Task instructions: Each record needs to be transcribed word for word, though without its pictures.

START Supplied records

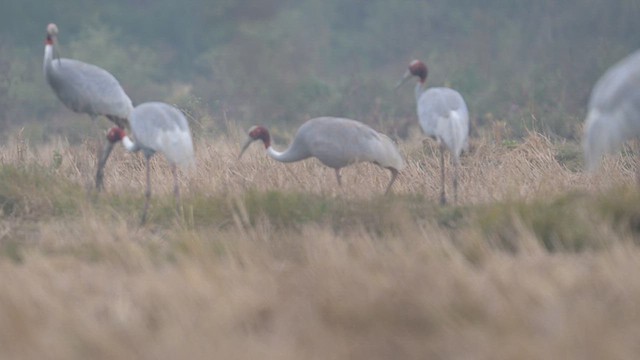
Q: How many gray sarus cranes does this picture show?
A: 5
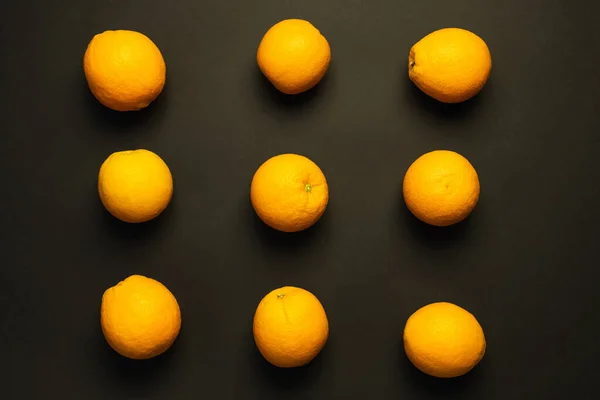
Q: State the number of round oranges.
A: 9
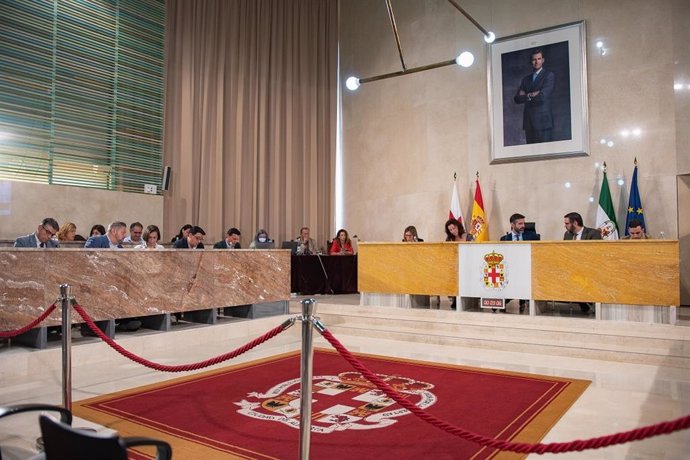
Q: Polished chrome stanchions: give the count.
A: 2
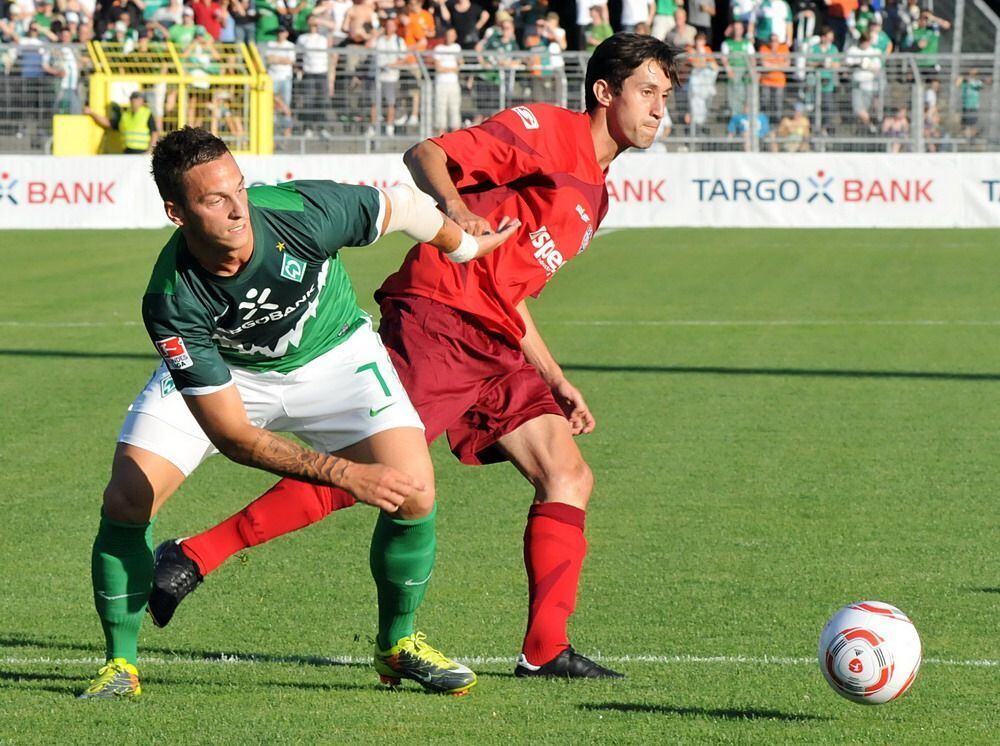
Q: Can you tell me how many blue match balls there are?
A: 0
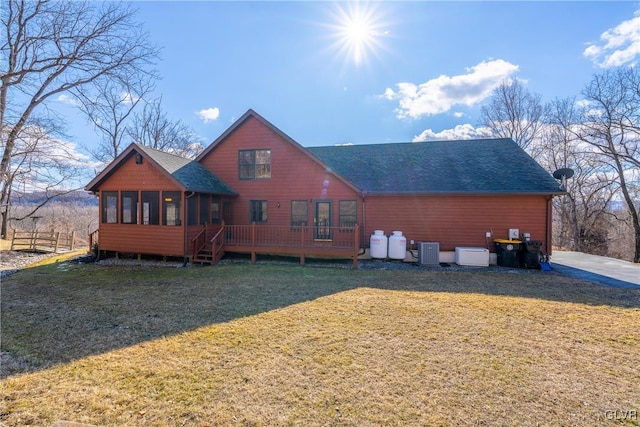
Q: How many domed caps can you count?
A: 2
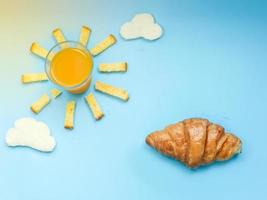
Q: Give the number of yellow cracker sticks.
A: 10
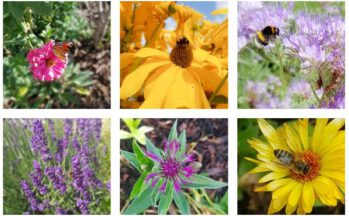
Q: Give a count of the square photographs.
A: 6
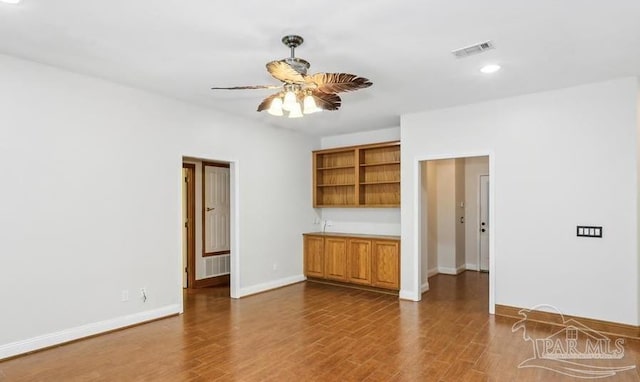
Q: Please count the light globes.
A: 4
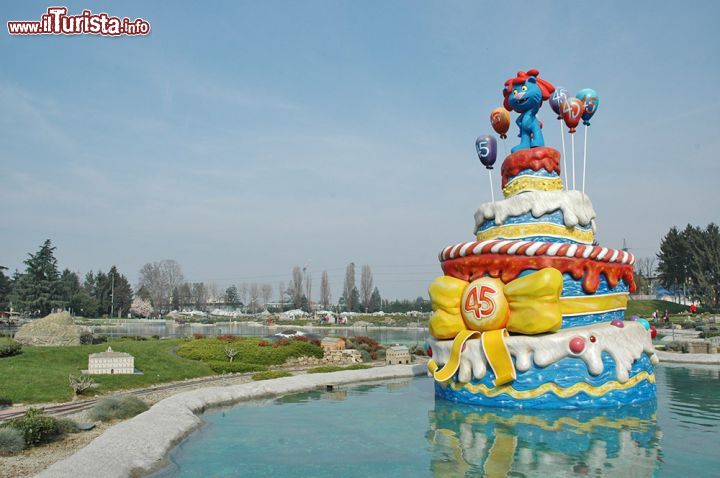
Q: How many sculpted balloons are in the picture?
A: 5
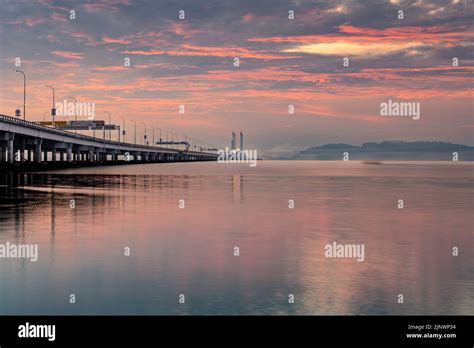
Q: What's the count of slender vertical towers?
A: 2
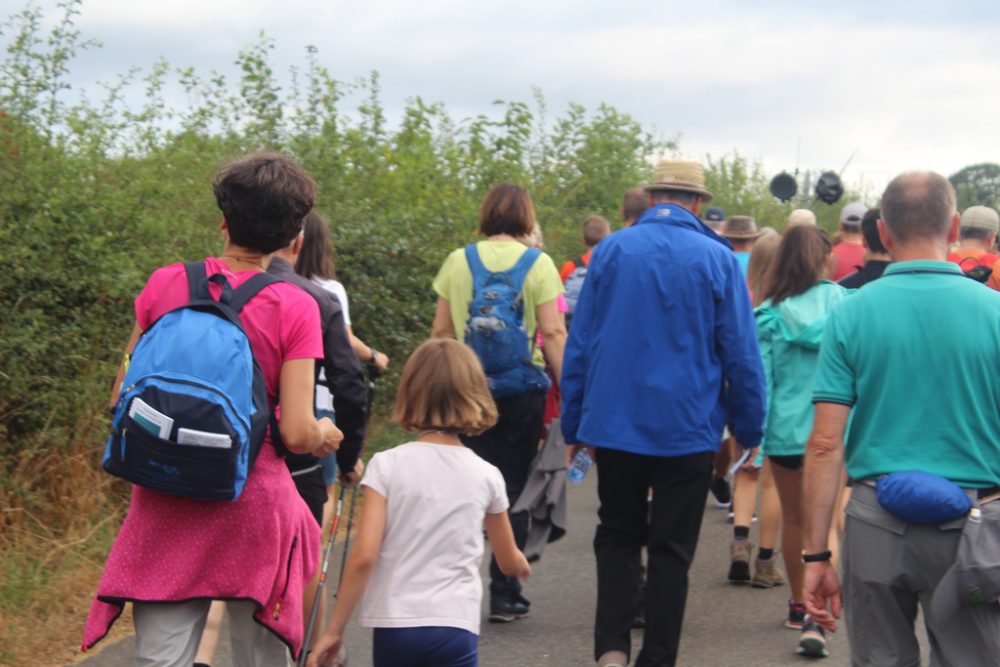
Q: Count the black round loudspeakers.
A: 2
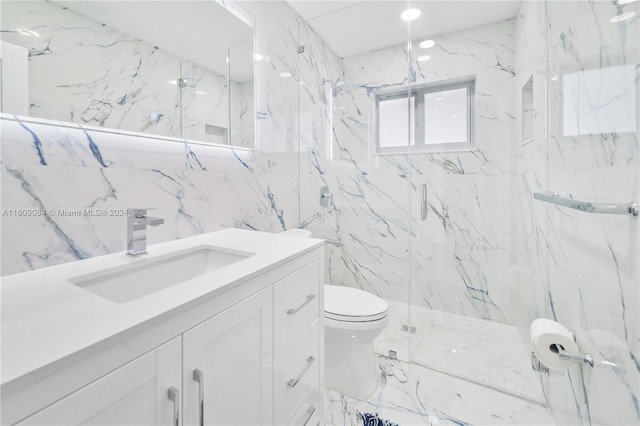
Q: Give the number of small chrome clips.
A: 2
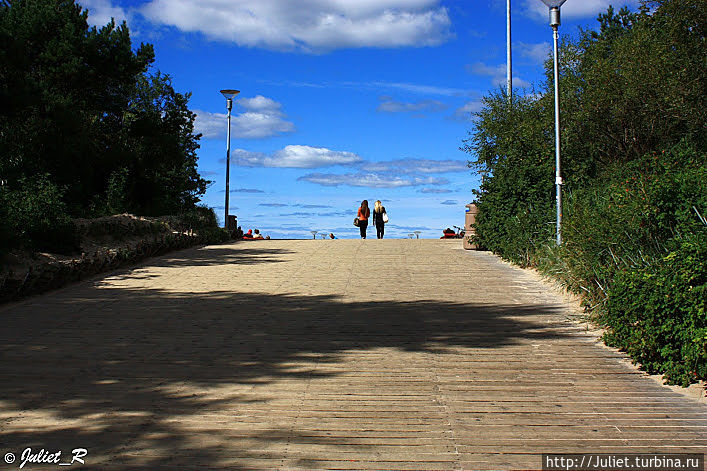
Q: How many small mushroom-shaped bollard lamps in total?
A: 4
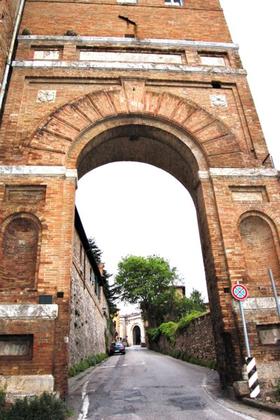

END Supplied records

Expected answer:
Q: How many gray sarus cranes does this picture show?
A: 5
Q: State the number of round oranges.
A: 9
Q: Polished chrome stanchions: give the count.
A: 2
Q: Can you tell me how many blue match balls there are?
A: 0
Q: How many domed caps can you count?
A: 2
Q: Give the number of yellow cracker sticks.
A: 10
Q: Give a count of the square photographs.
A: 6
Q: Please count the light globes.
A: 4
Q: How many sculpted balloons are in the picture?
A: 5
Q: What's the count of slender vertical towers?
A: 2
Q: Count the black round loudspeakers.
A: 2
Q: Give the number of small chrome clips.
A: 2
Q: How many small mushroom-shaped bollard lamps in total?
A: 4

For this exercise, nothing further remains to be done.